This rule-of-thumb method of manipulating an equation which involves multiplications and divisions is known as cross-multiplication. If it sounds like cheating remember that it is legitimate because it helps to avoid errors and also because it is soundly based in that it omits only the more difficult "middle bit".
It is tiresome to write, and also difficult to read, a script that constantly spells out words such as “multiplication” or “divided by” and a notation is necessary. In mathematics there are several different notations in use for the same operations; sometimes they duplicate each other but each does have its own particular niche.
In multiplication the symbol x is used universally between the two quantities involved such as
156 x 27
This is satisfactory enough in arithmetic but leads to a deal of confusion in algebra where the symbol x might also be used to represent an unknown quantity. One method used to overcome this is to reserve the lower-case written x (which appears as two c’s back to back) for the unknown.

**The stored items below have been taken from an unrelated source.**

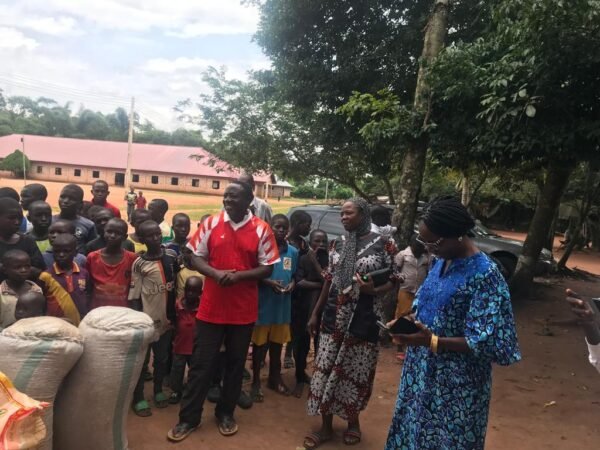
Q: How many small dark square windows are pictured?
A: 9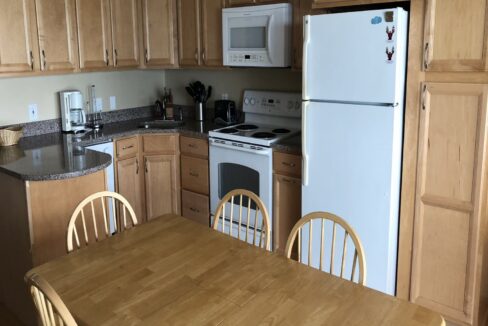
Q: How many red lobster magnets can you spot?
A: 2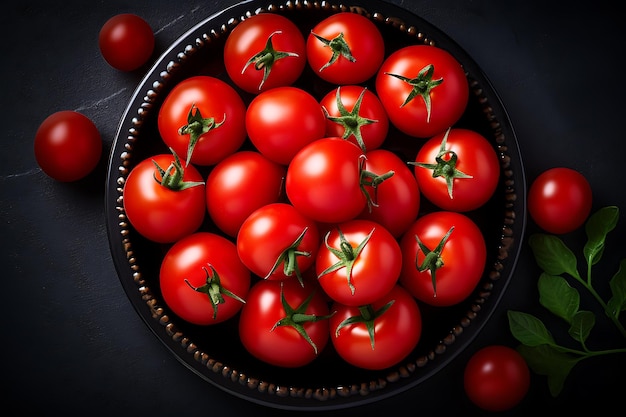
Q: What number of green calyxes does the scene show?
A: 14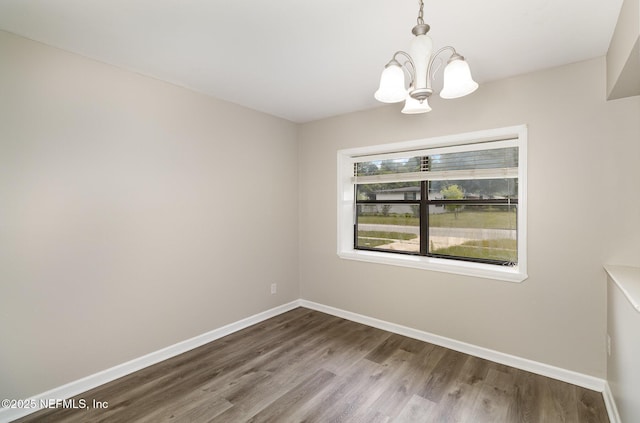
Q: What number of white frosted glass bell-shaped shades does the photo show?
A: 3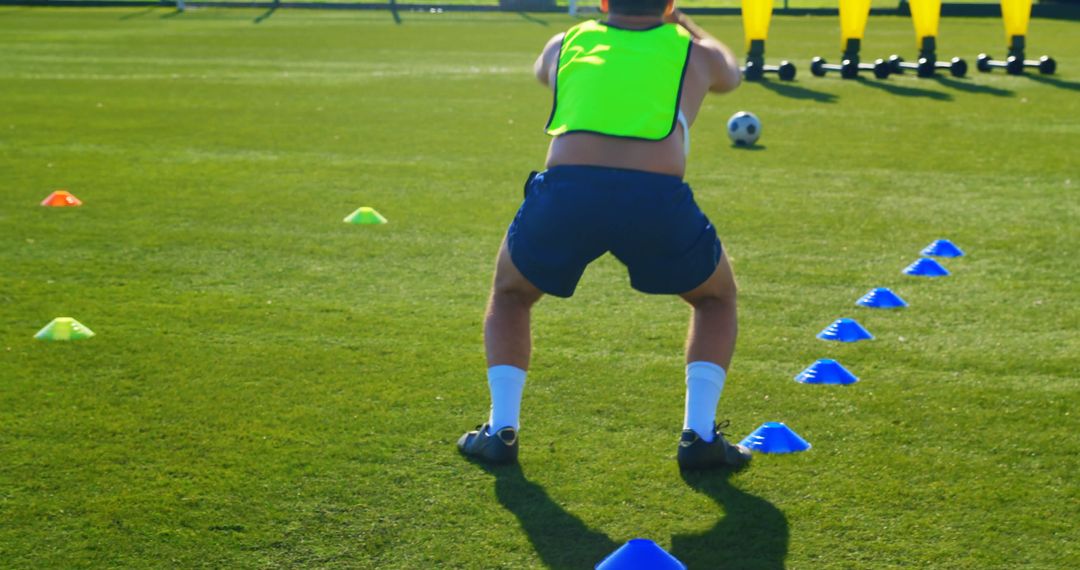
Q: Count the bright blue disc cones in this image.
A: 7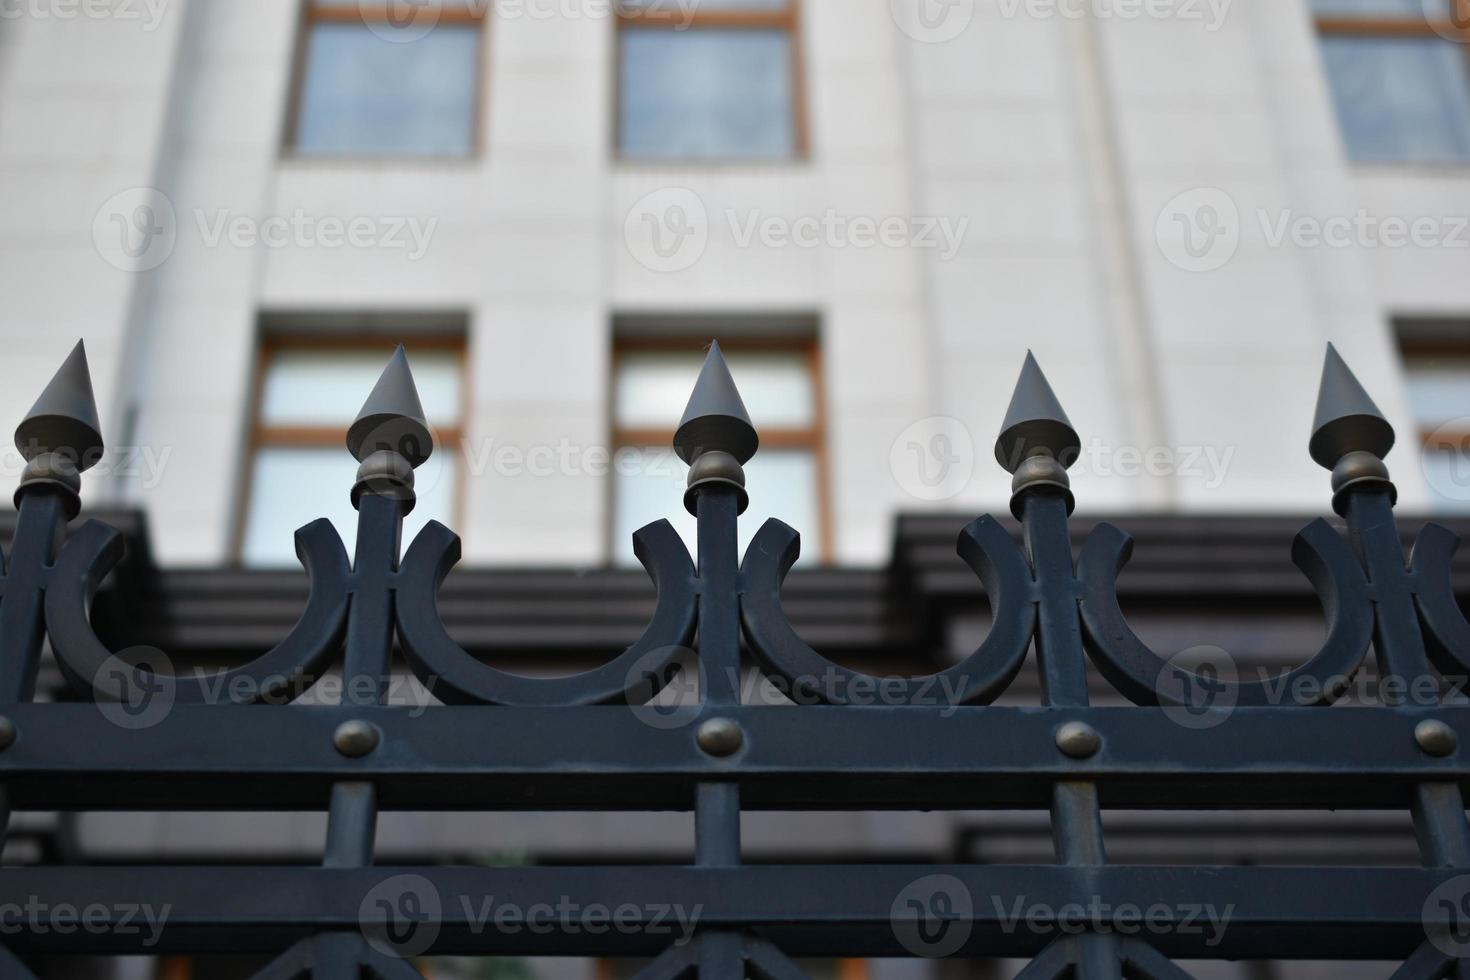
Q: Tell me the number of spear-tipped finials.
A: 5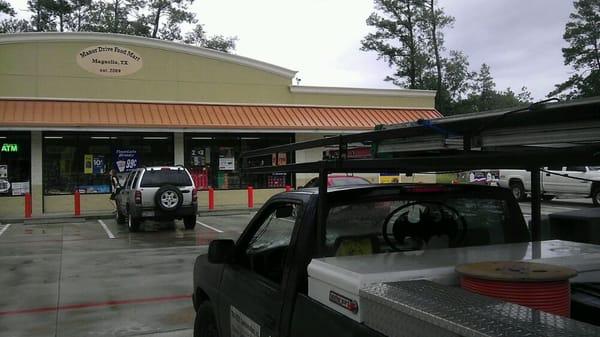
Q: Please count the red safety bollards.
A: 5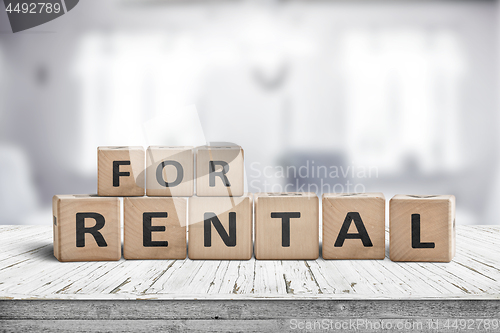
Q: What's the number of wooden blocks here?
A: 9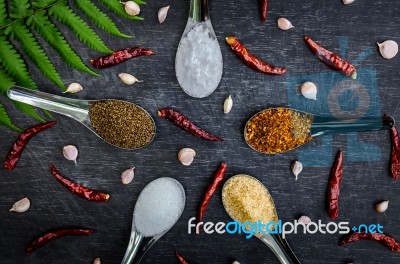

Additionally the x may be replaced by a full-stop, by round brackets or simply
omitted altogether. Thus the expression "a multiplied by b" may be
written as any of the following:
a x b a(b) b(a) (a)b (b)a a.b ab
The brackets are seldom used in the simple form shown here. The form a(b) means multiply whatever is within the brackets by a. Consider for example a(p + q - s) ; this is read as “a into p plus q minus s”; to evaluate this when given values for p, q and s work out first the additions and differences within the brackets and then perform the multiplication.
In the computer world there is one other common variation because computers are unable to differentiate between “x” meaning a letter, “x” meaning multiply-by and “x” used in place of an unknown quantity. The symbol most often used to represent the operation of multiplying is the asterisk; thus, in a computer program, you find expressions such as 5*L. It is worth noting perhaps that, to get a computer to do pure algebra, is an extremely complicated business that quickly reveals how much we take for granted.
The standard symbol for division is not very convenient in use and it is most often replaced by the solidus (or slash in the USA). The problem however is one of order; there is no ambiguity in
a x b/c (or ab/c or even a*b/c)
but how should we interpret
a/c x b ?
It is in this kind of problem that the correct use of order and (where necessary) brackets becomes important; the possibilities are:
a/bc a/(b x c) a/c x b/1 = a x b/c (or ab/c)
Confusions such as those shown above are obviated in computer programming by adopting a strict order of precedence. However, unless you are well practised in programming that particular computer, it is not easy to remember the relevant order and so the proper use of brackets is safer and quicker.
[The word program is well established in the computer world where it refers to so-called “software” or the written instructions that tell a computer exactly what it is required to do.]
(i) If p + q = 7 what is the value of q?
Take the p to the r.h.s of the equation and change its sign:
q = 7 - p (or q = -p + 7)
Check this result by using the full step-by-step technique.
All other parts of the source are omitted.